Araucaria angustifolia (Bertol.) Kuntze is a tall, long-lived tree species, which grows as an emergent tree in the araucaria forests of southern Brazil. Four varieties have been described for this species, and three of them were selected for this study: "angustifolia" (the type variety), "caiova" and "indehiscens". These are co-occurring varieties that differ in external seed color and timing of seed maturation. The purpose of this study was to compare the initial growth of plants originated from seeds of these three varieties, in order to test the hypothesis that these varieties also differ in the initial growth of their seedlings. Seeds were collected from a single forest location, and 60 plants per variety were grown in pots for a period of 244 days. The "angustifolia" variety accumulated significantly more mass (both in shoot and root) than the other two, but the three varieties did not differ in mass allocation between shoot and root and between lateral roots and the main root. The greater growth of the type variety may help explain its greater natural abundance, since attaining a larger size will have positive effects on seedling recruitment and survival.

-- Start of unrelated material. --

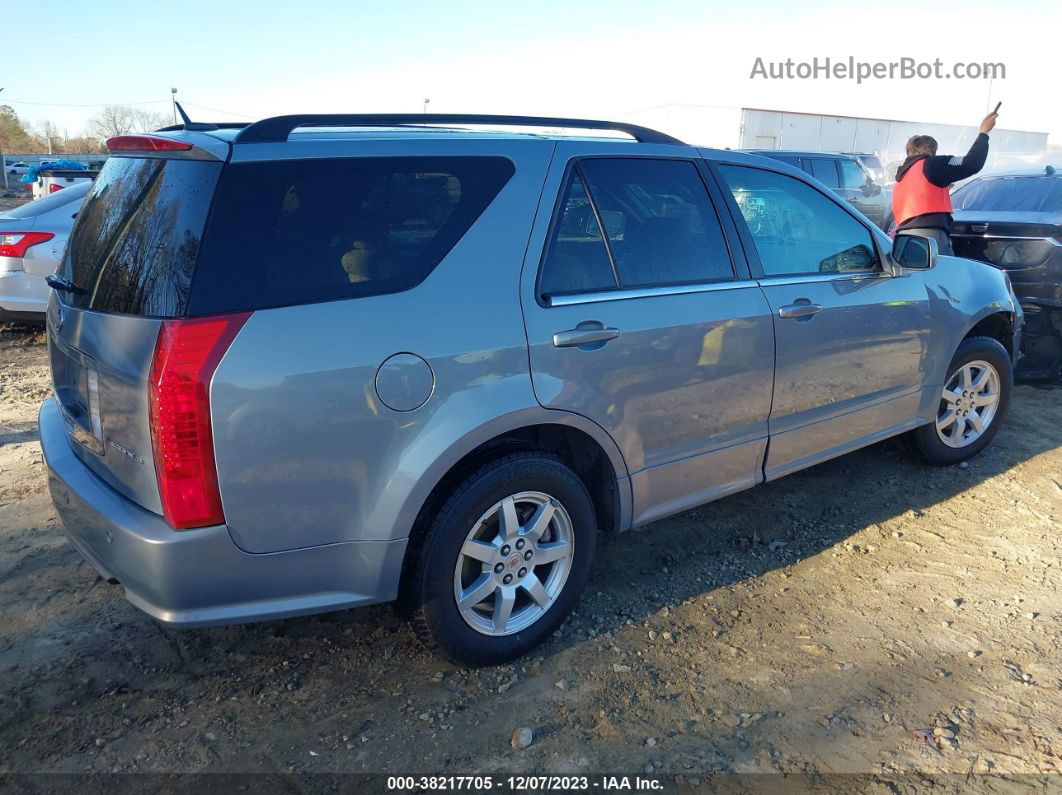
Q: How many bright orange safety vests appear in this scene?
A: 1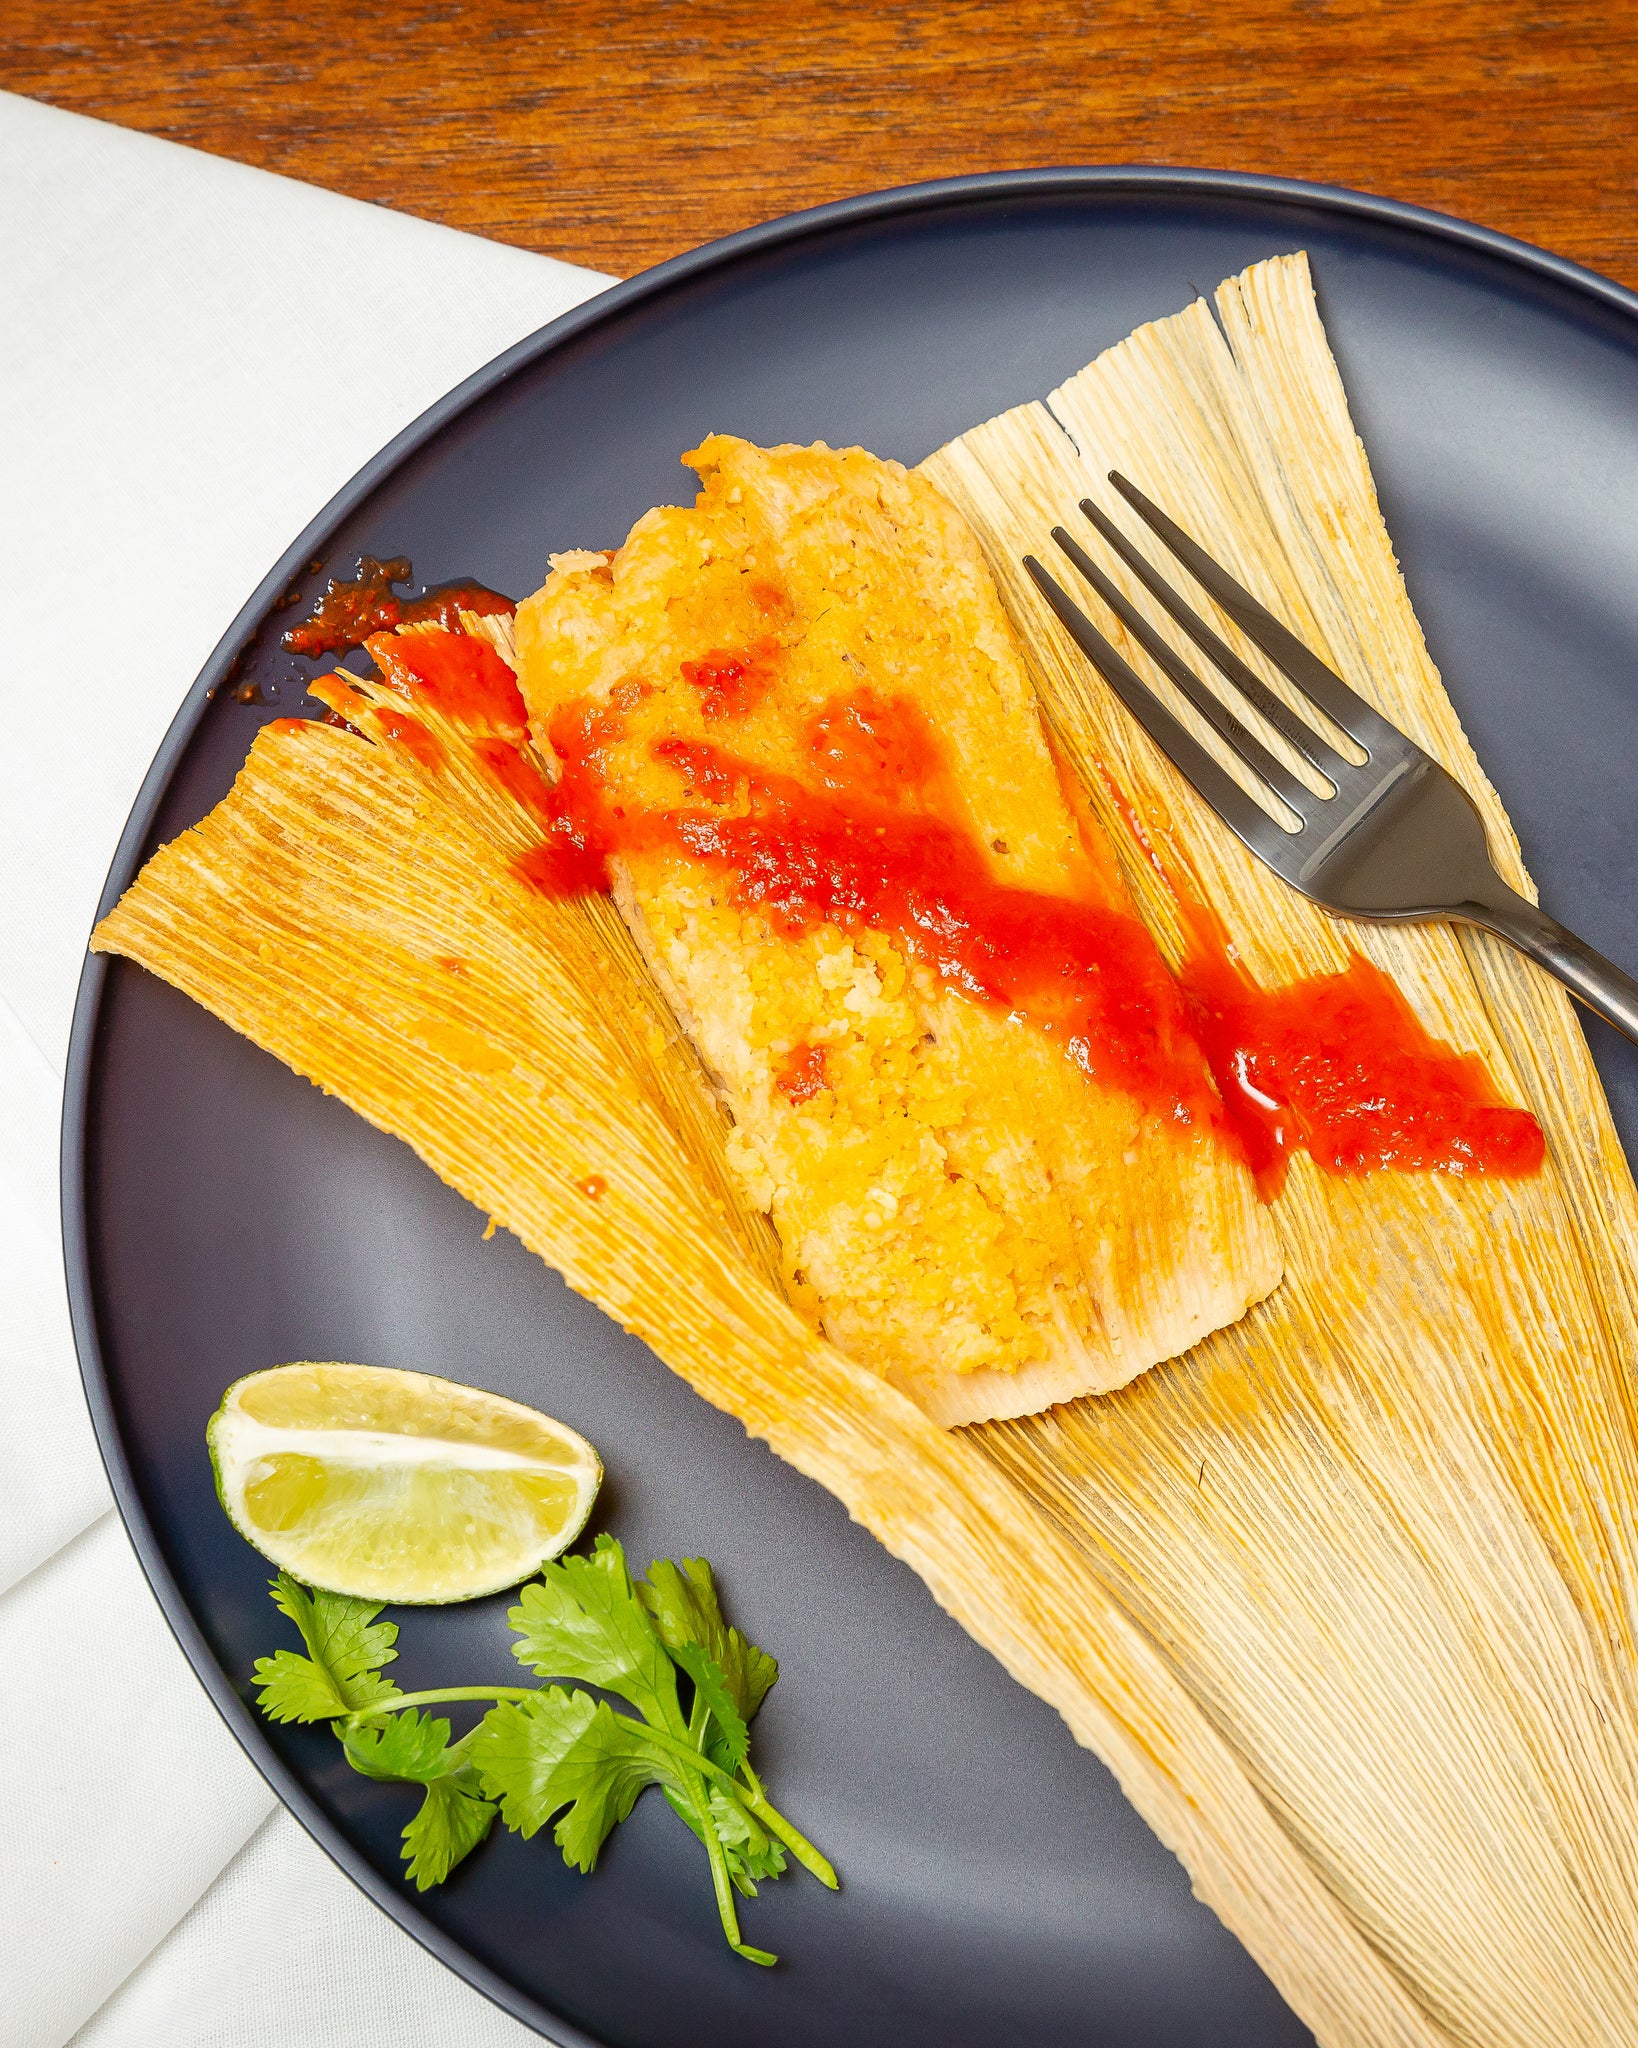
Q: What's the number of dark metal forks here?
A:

Key words: Araucariaceae, Brazilian pine, monkey pine, caiova pine, phenotypic variation

Introduction

Araucaria angustifolia (Bertol.) Kuntze (Brazilian pine or, simply, araucaria) is a conifer, member of the Araucariaceae family, that has a striking impact on the physiognomy of its forest habitats, because of its large size and peculiar architecture (Jarenkow & Baptista 1987). The species inhabits the so-called araucaria forests on the high plateaus of southern Brazil, which appear either as continuous formations or as forest islands in a grassland-forest mosaic (Rambo 1994). In the past, these forests comprised about 35% of the vegetation cover of the three southernmost states of Brazil. This contribution changed dramatically to only 2 to 4% because of massive logging of A. angustifolia (Guerra et al. 2002). Despite being legally protected today, the species is now critically endangered (IUCN 2008).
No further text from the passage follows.